Stored items:

_ _ _ _ _

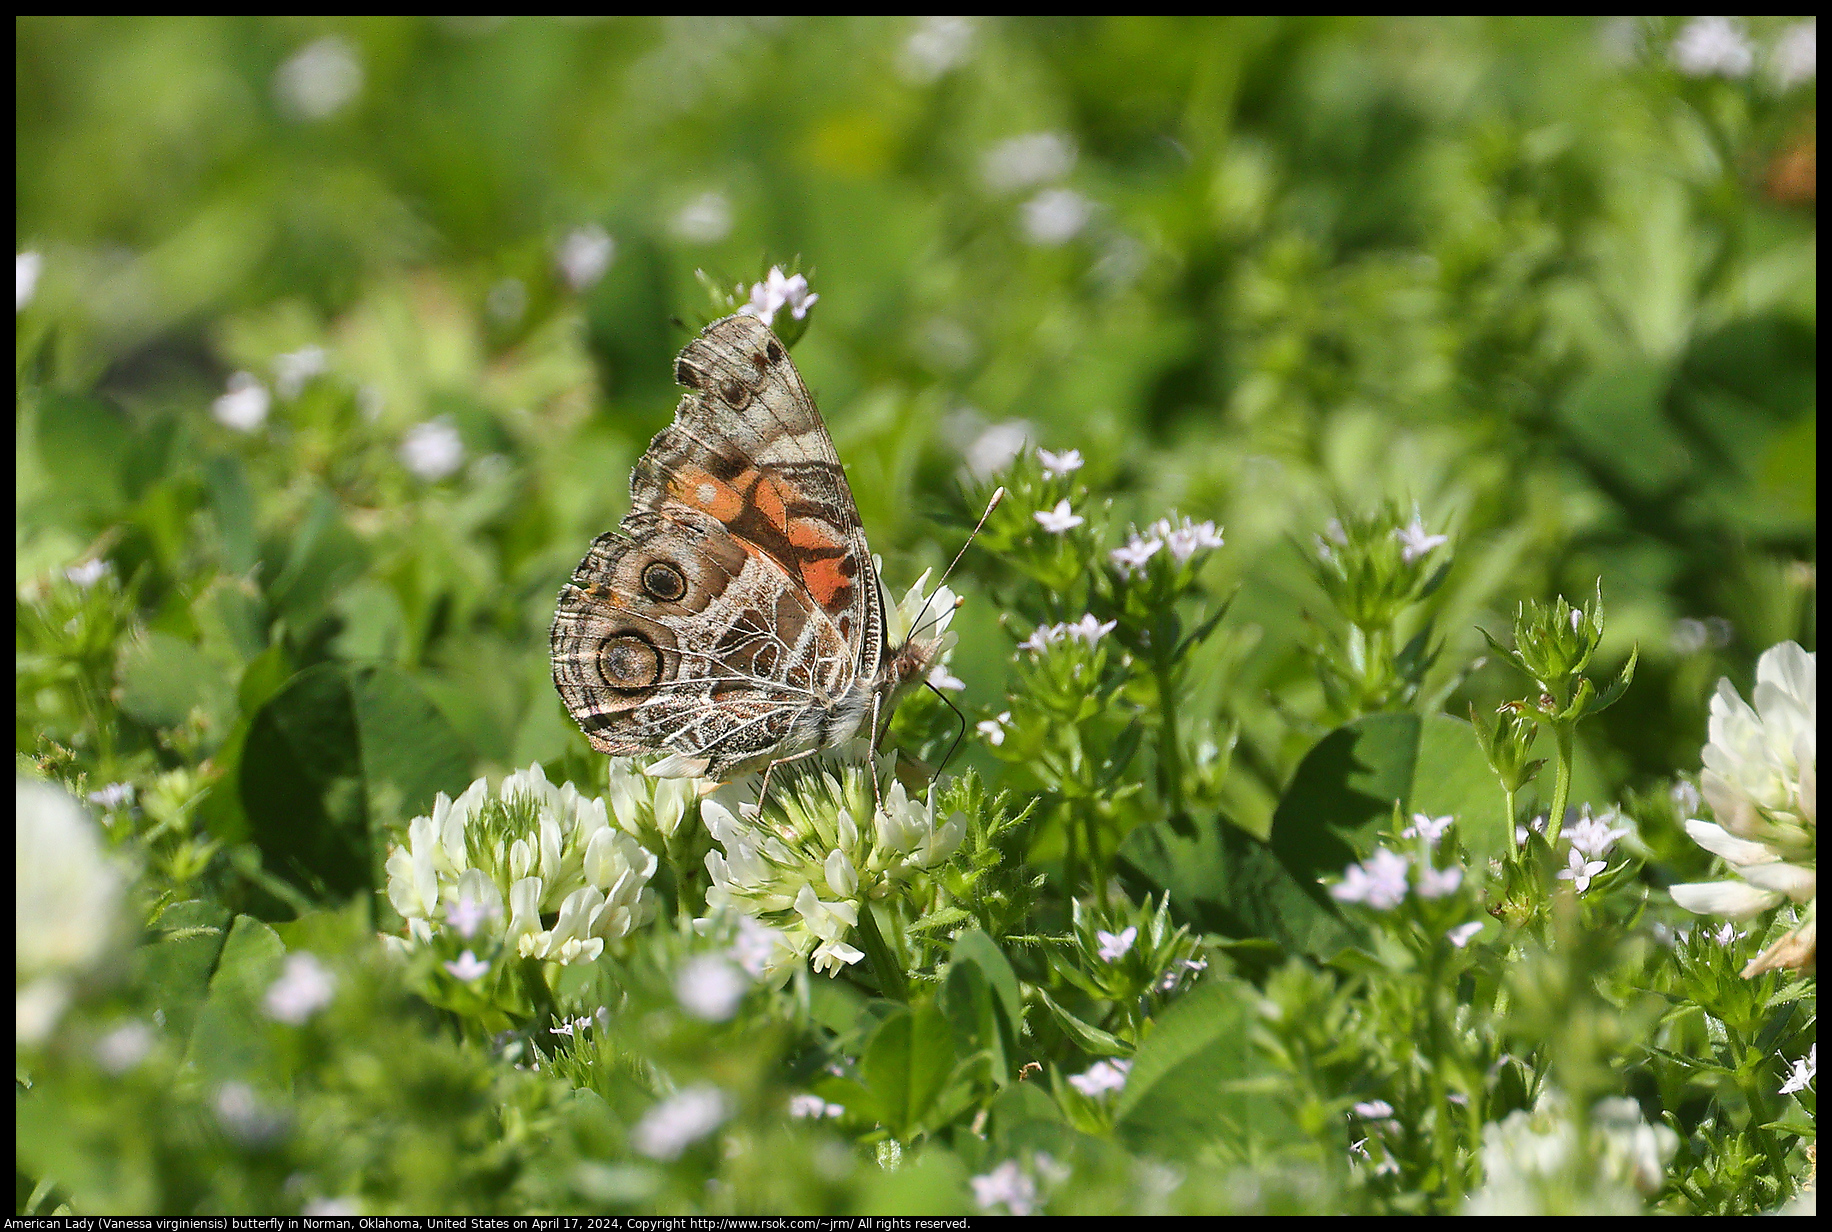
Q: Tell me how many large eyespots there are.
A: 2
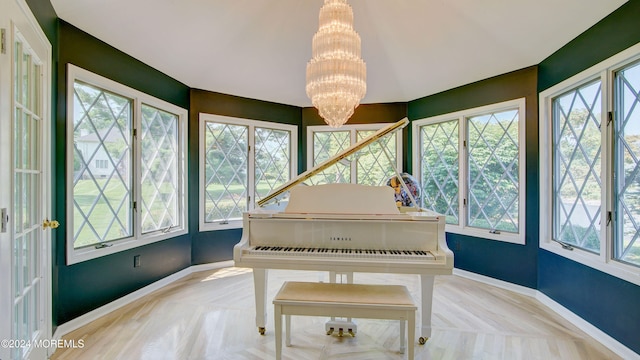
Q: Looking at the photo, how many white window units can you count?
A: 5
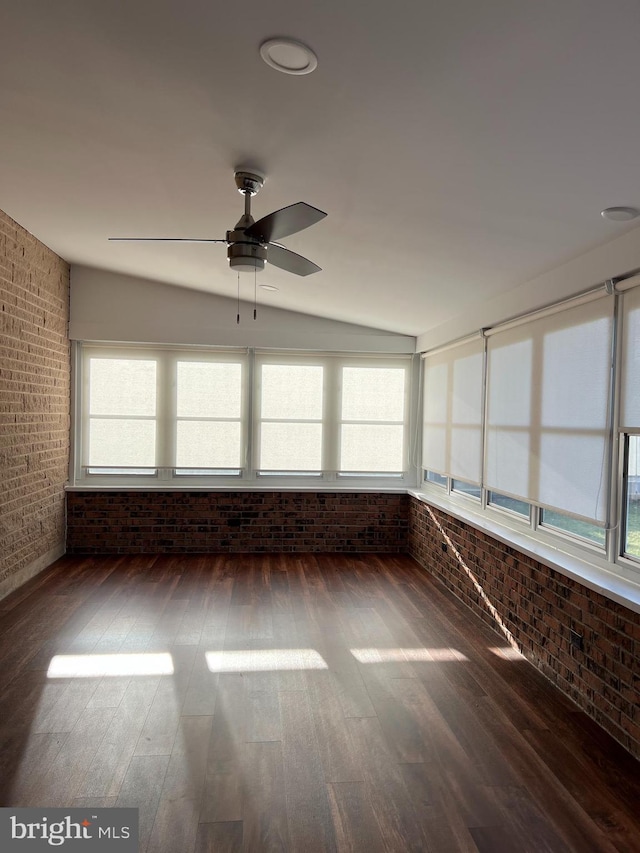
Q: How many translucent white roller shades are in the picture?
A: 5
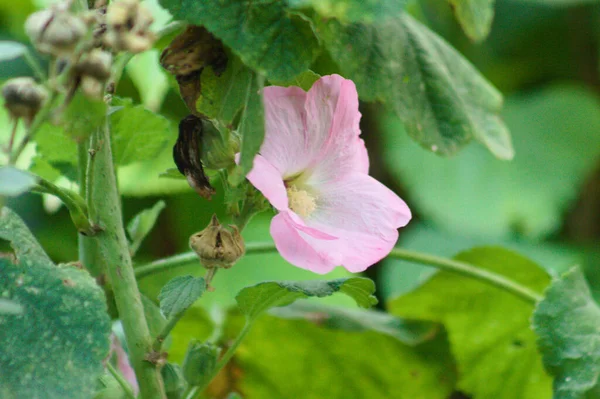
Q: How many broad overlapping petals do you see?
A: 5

_ _ _ _ _

Task requirements: Restate the entries above word for word, and keep the pictures out.

Result:
Q: Tell me how many large eyespots there are.
A: 2
Q: Looking at the photo, how many white window units can you count?
A: 5
Q: How many translucent white roller shades are in the picture?
A: 5
Q: How many broad overlapping petals do you see?
A: 5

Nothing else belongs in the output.